Один из самых плохих вечеров у них с Гретой был всего-то три недели назад. Смотрели телевизор, пили вино, бутылкам счет не вели. Уже довольно поздно начался детектив, не бог весть что, расследование убийства, в сюжете не было ничего, кроме неожиданных поворотов и находок, вопреки всем законам вероятности, а впрочем, и невероятности; он с самого начала хотел заговорить с Гретой и не мог, все время казалось, что вместо слов изо рта вылетят громадные пузыри, к тому же каждый раз, когда он готовился заговорить, момент из подходящего становился неподходящим – герои фильма произносили слова, которые поразительно точно подходили к его ситуации с Гретой. Хорошо помнил, как женщина в том фильме крикнула: «Сегодня же от тебя уйду!» – и он невольно бросил быстрый взгляд на Грету, но она, словно оцепенев, не сводила глаз с экрана. Когда фильм закончился, они быстро напились, уже не стараясь скрыть, для чего это нужно, допили едва начатую бутылку. Что было потом… Он помнил только, что пришел к ней, она, полураздетая, стояла у кровати, и он опустился на колени и обнял ее ноги. Нет избавления от твоей беды и напряженности. Грета не бросила его – это можно объяснить лишь тем, что она его презирает да еще, наверное, жалеет. Худо дело. Однажды она, разбив тарелку, подмела осколки с такой оскорбительной небрежностью, словно брезгует даже вещами, которые служат им обоим.

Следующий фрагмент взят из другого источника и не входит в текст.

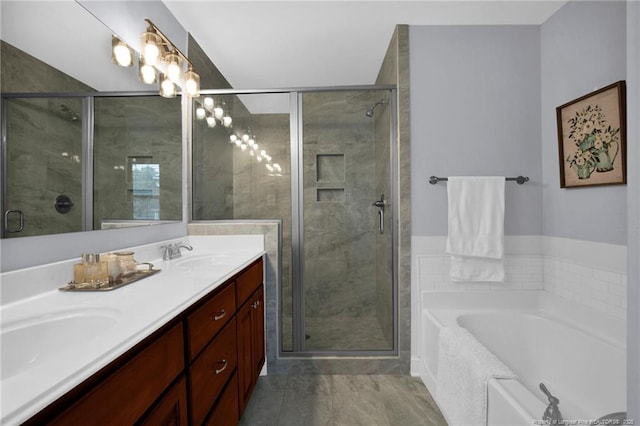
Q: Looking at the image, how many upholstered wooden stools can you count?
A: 0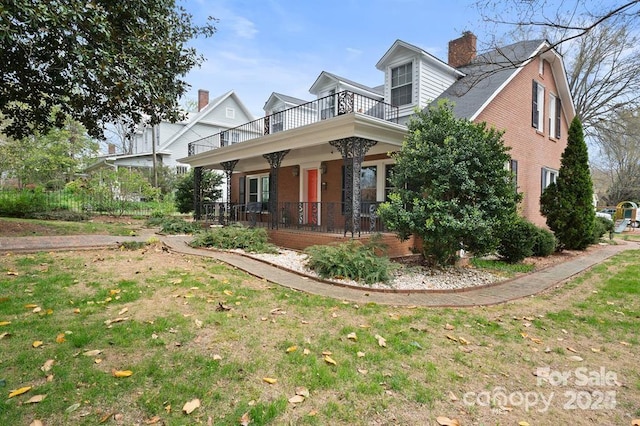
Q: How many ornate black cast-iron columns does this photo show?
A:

Когда он – редко – тянулся к Грете или задумчиво разглядывал тонкие шрамы на своих запястьях, или замечал, что дети – так неожиданно – смотрят на него оценивающим взглядом, или когда схватил за шишковатую голову сантехника Вольфа, то всякий раз знал: это вынесен приговор, начертан на нем самом знак; пророчество, явственно зримая мета, непреклонное мановение. Ты был и остался непостижимым существом, засевшим в засаде, готовящим западню для репортера-газетчика.